EXERCISE OBJECTIVE
Leaving every picture out, repeat all of the entries below exactly.

DATASET
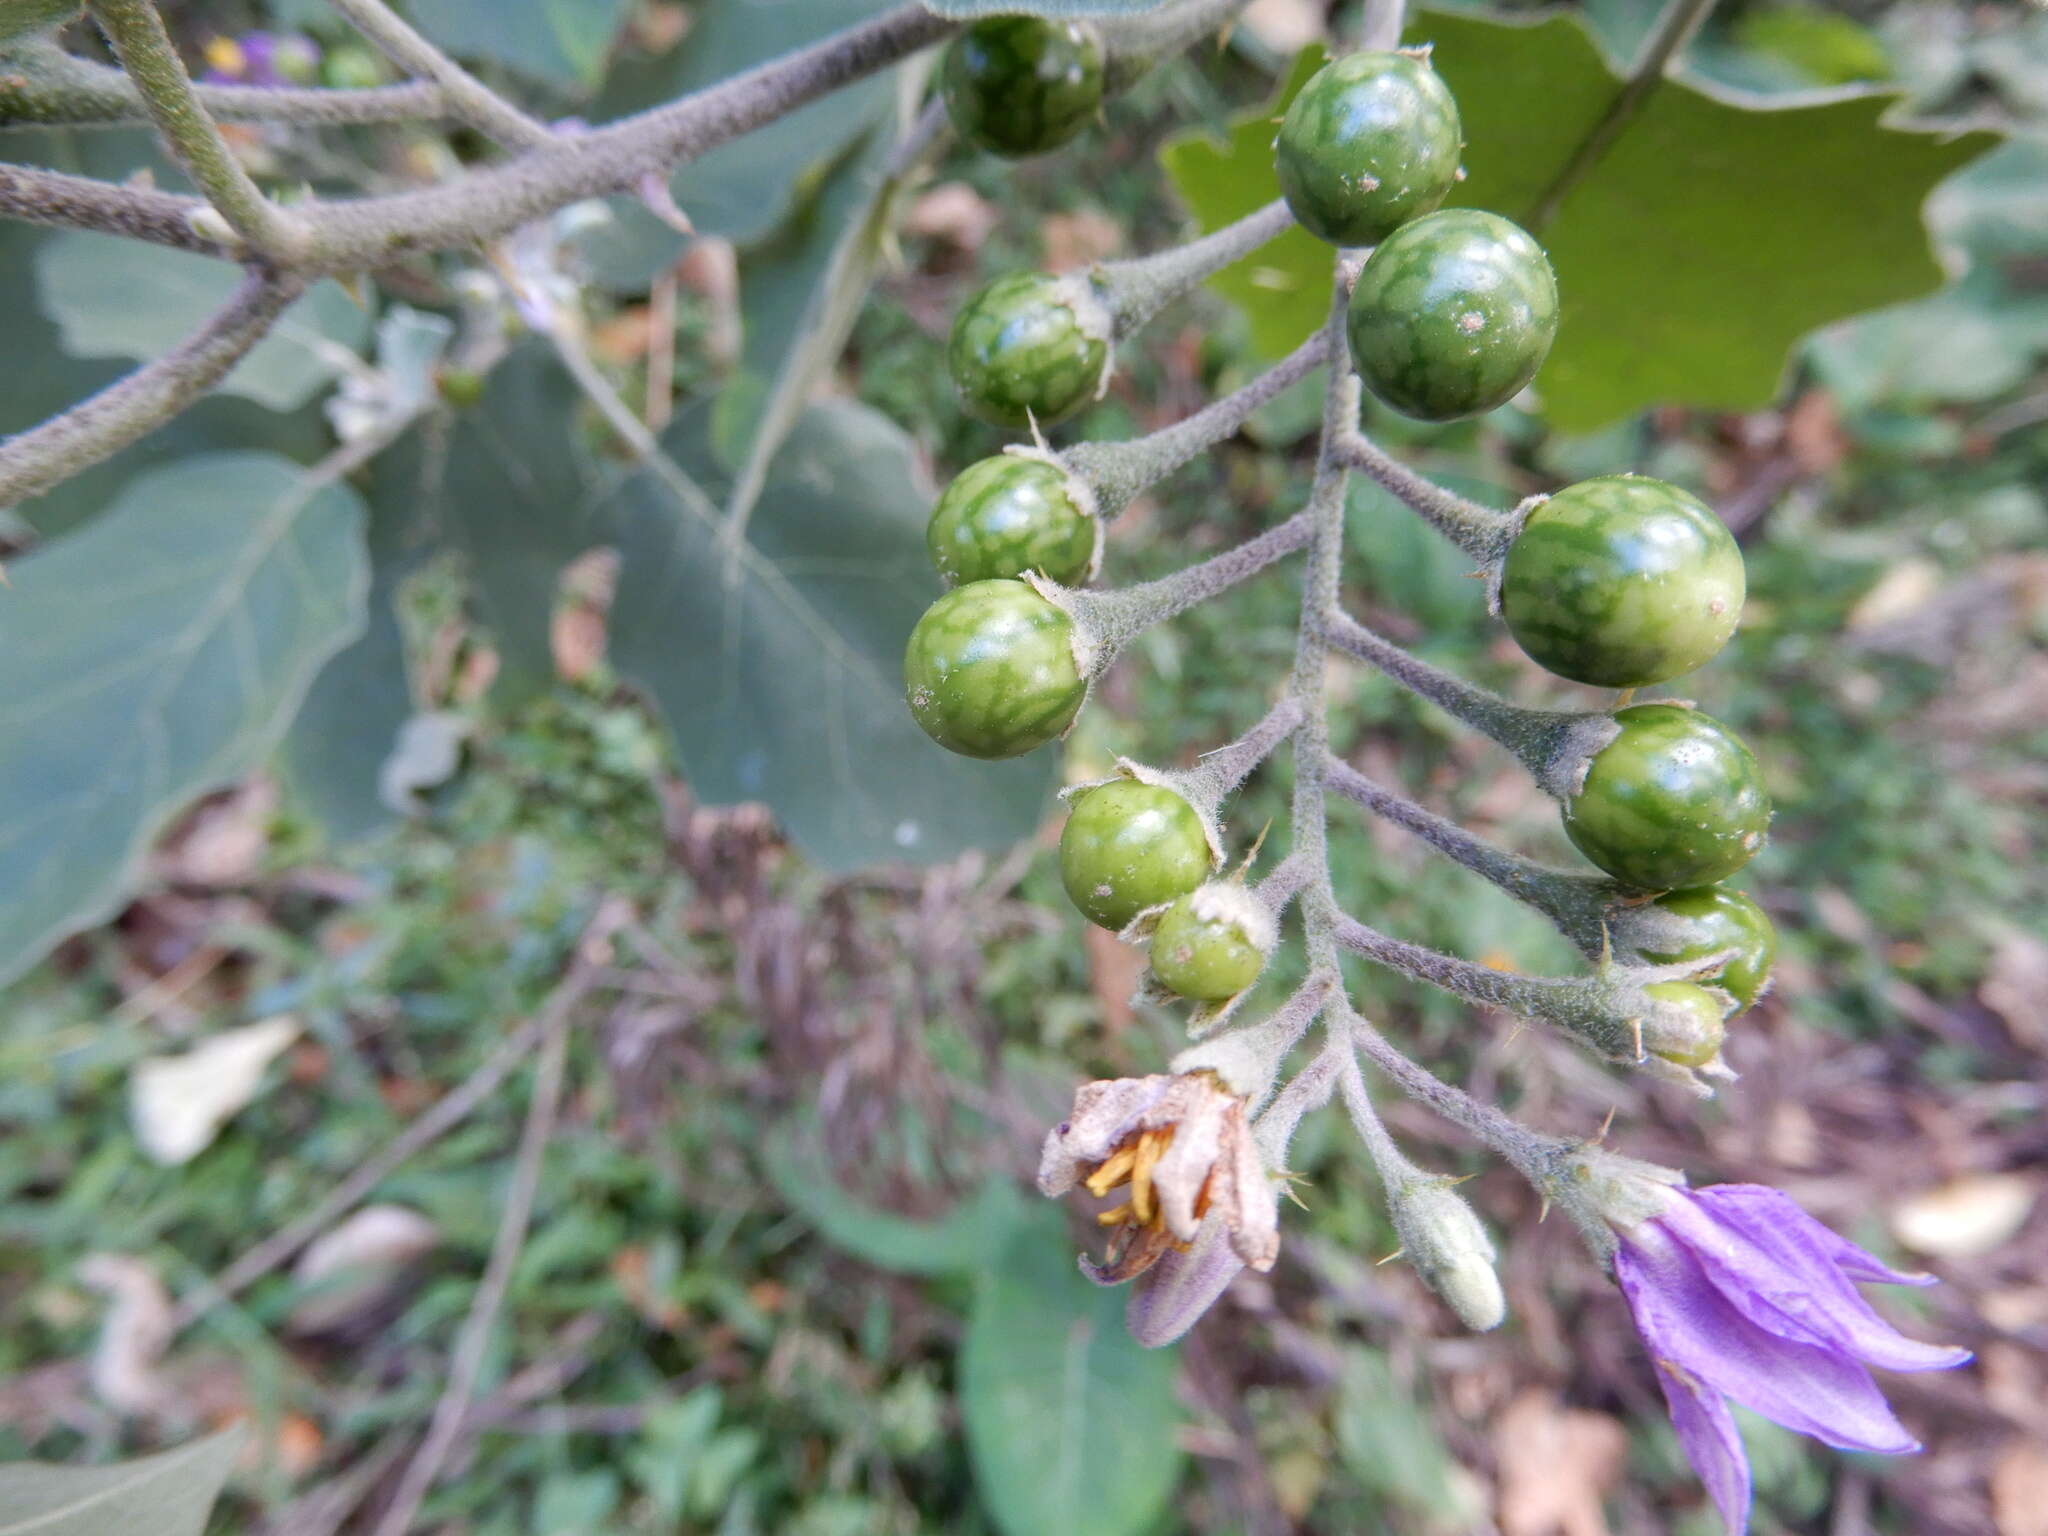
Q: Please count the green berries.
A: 12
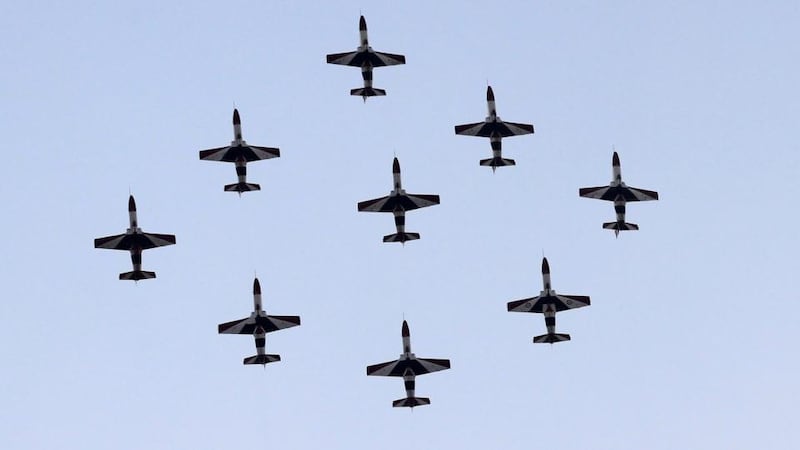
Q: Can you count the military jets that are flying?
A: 9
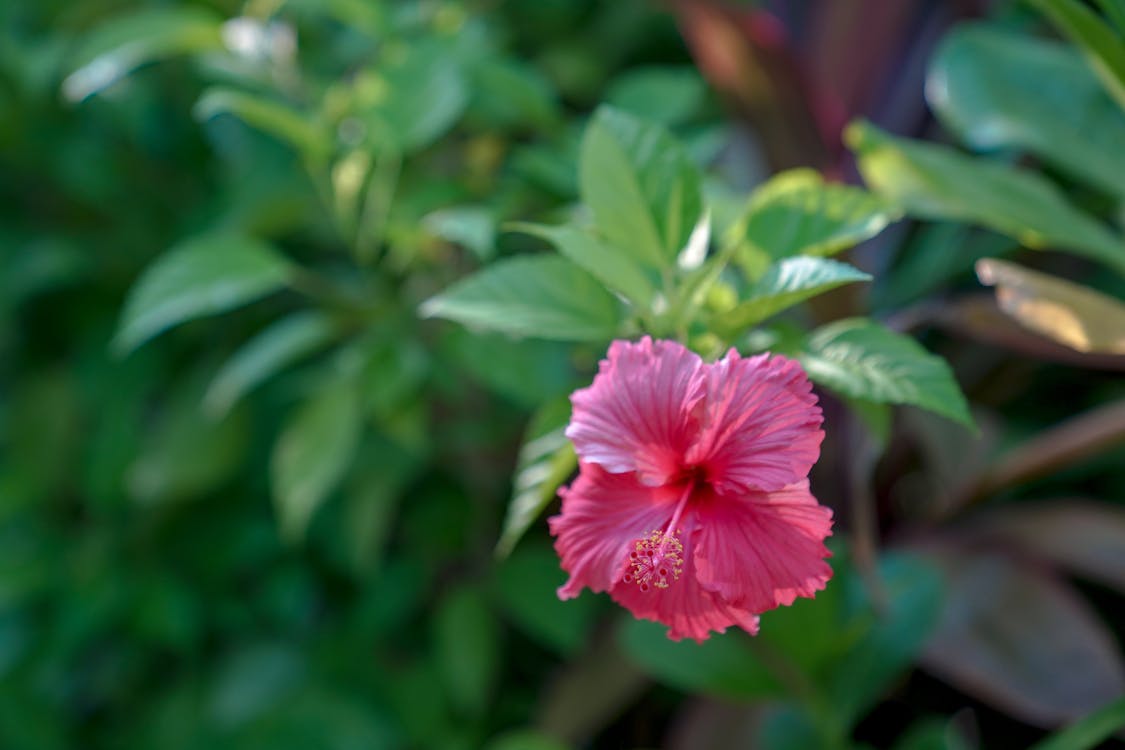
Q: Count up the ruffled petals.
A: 5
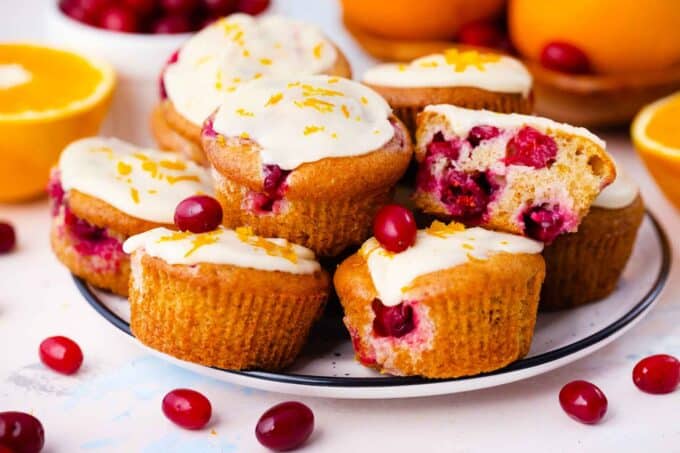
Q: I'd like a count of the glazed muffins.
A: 8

RESPONSE TO THE EXERCISE
Q: Please count the green berries.
A: 12
Q: Can you count the military jets that are flying?
A: 9
Q: Count up the ruffled petals.
A: 5
Q: I'd like a count of the glazed muffins.
A: 8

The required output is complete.